§ **Work to be completed**
Could you copy out all of the records below exactly, leaving out every picture?

§ **Data provided**
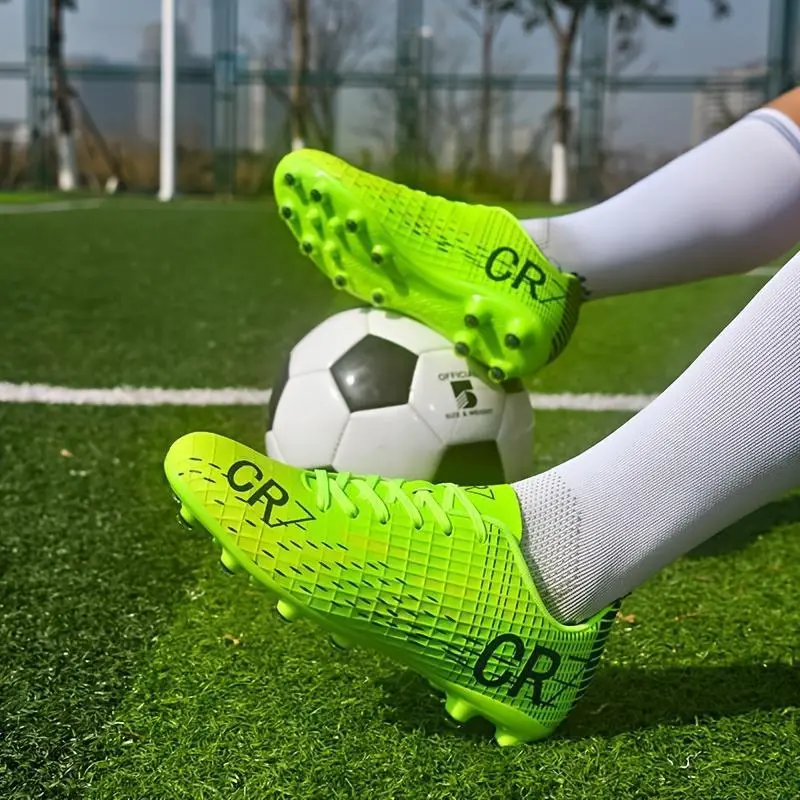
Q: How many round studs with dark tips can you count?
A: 12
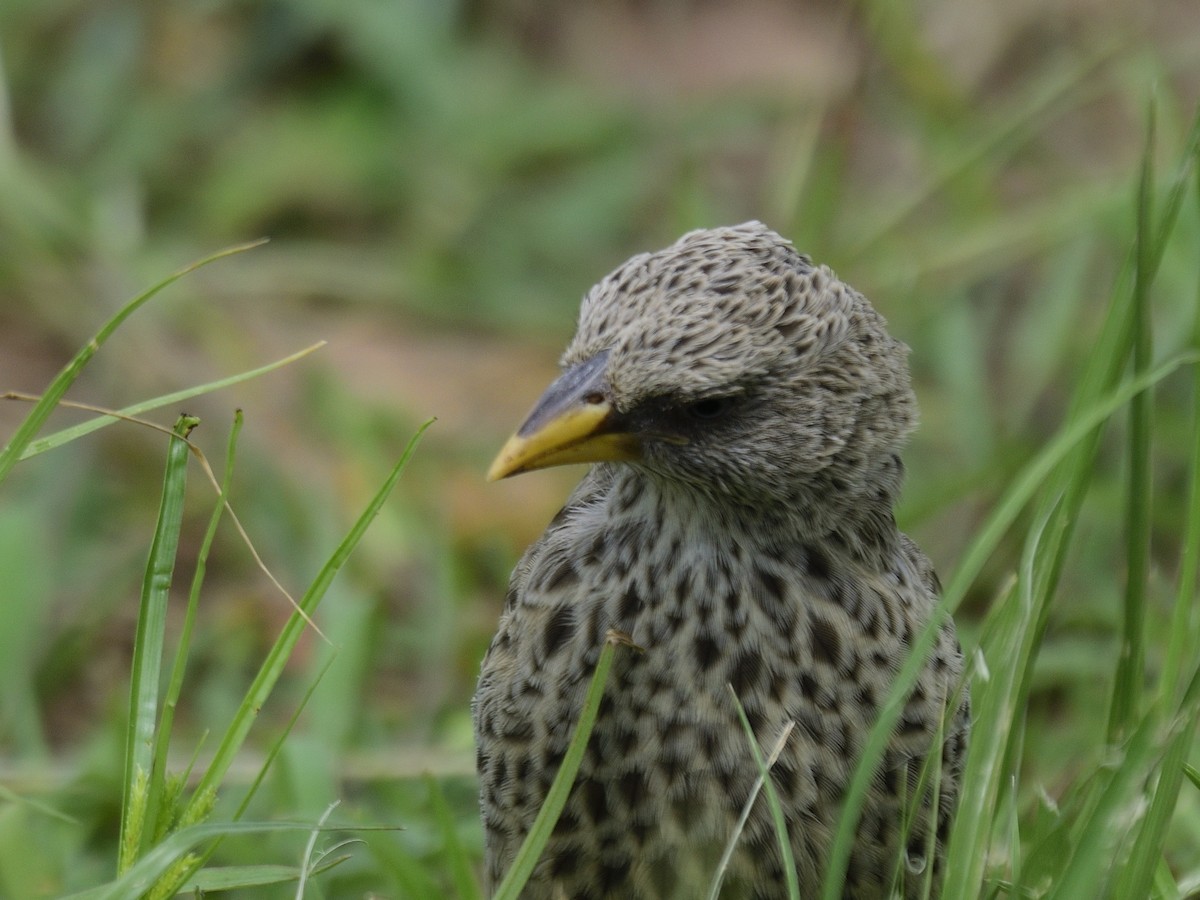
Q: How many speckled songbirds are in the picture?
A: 1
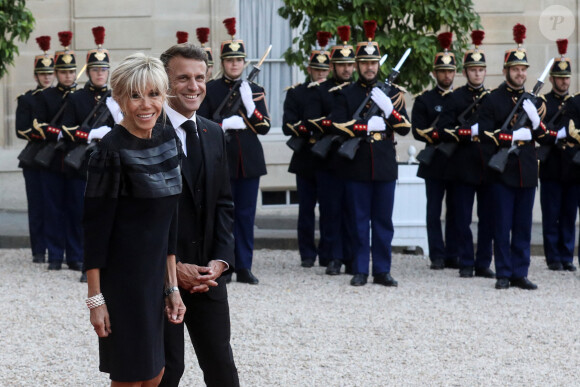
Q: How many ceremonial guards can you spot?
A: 13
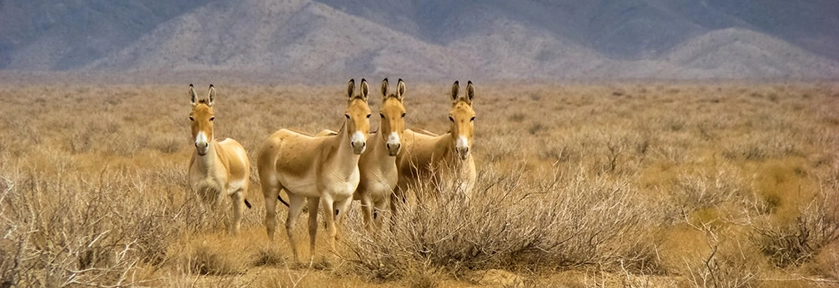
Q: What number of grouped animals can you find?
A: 4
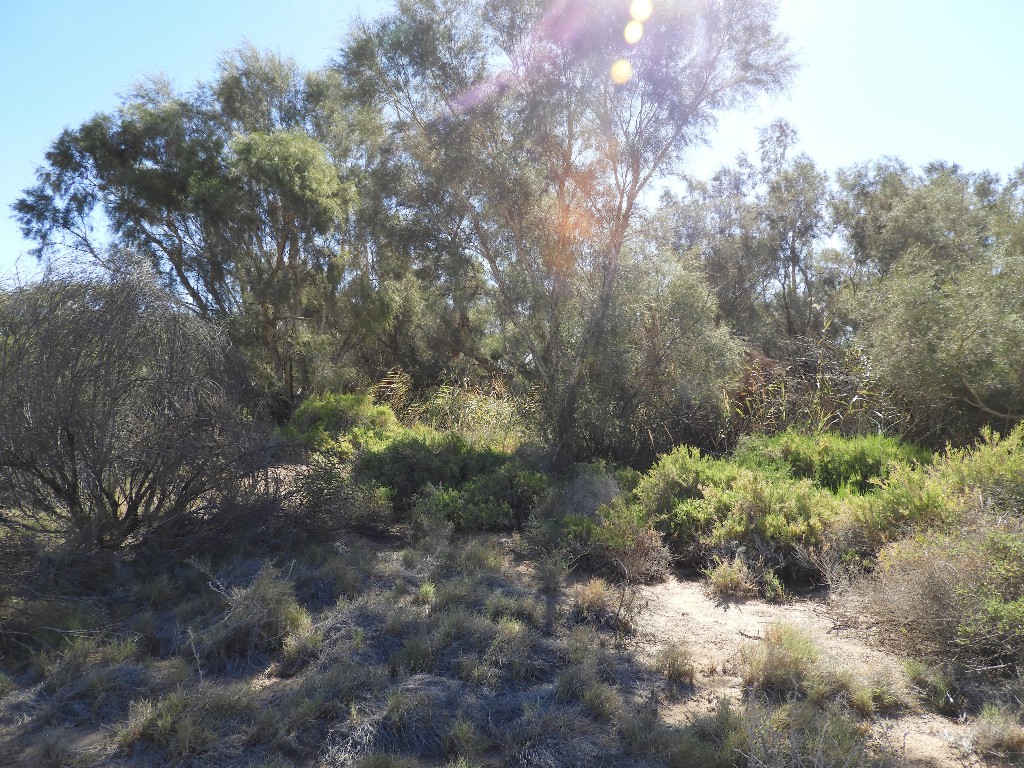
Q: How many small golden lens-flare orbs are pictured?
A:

§ **Solution below**
Q: How many round studs with dark tips can you count?
A: 12
Q: How many speckled songbirds are in the picture?
A: 1
Q: How many ceremonial guards can you spot?
A: 13
Q: What number of grouped animals can you find?
A: 4
Q: How many small golden lens-flare orbs are pictured?
A:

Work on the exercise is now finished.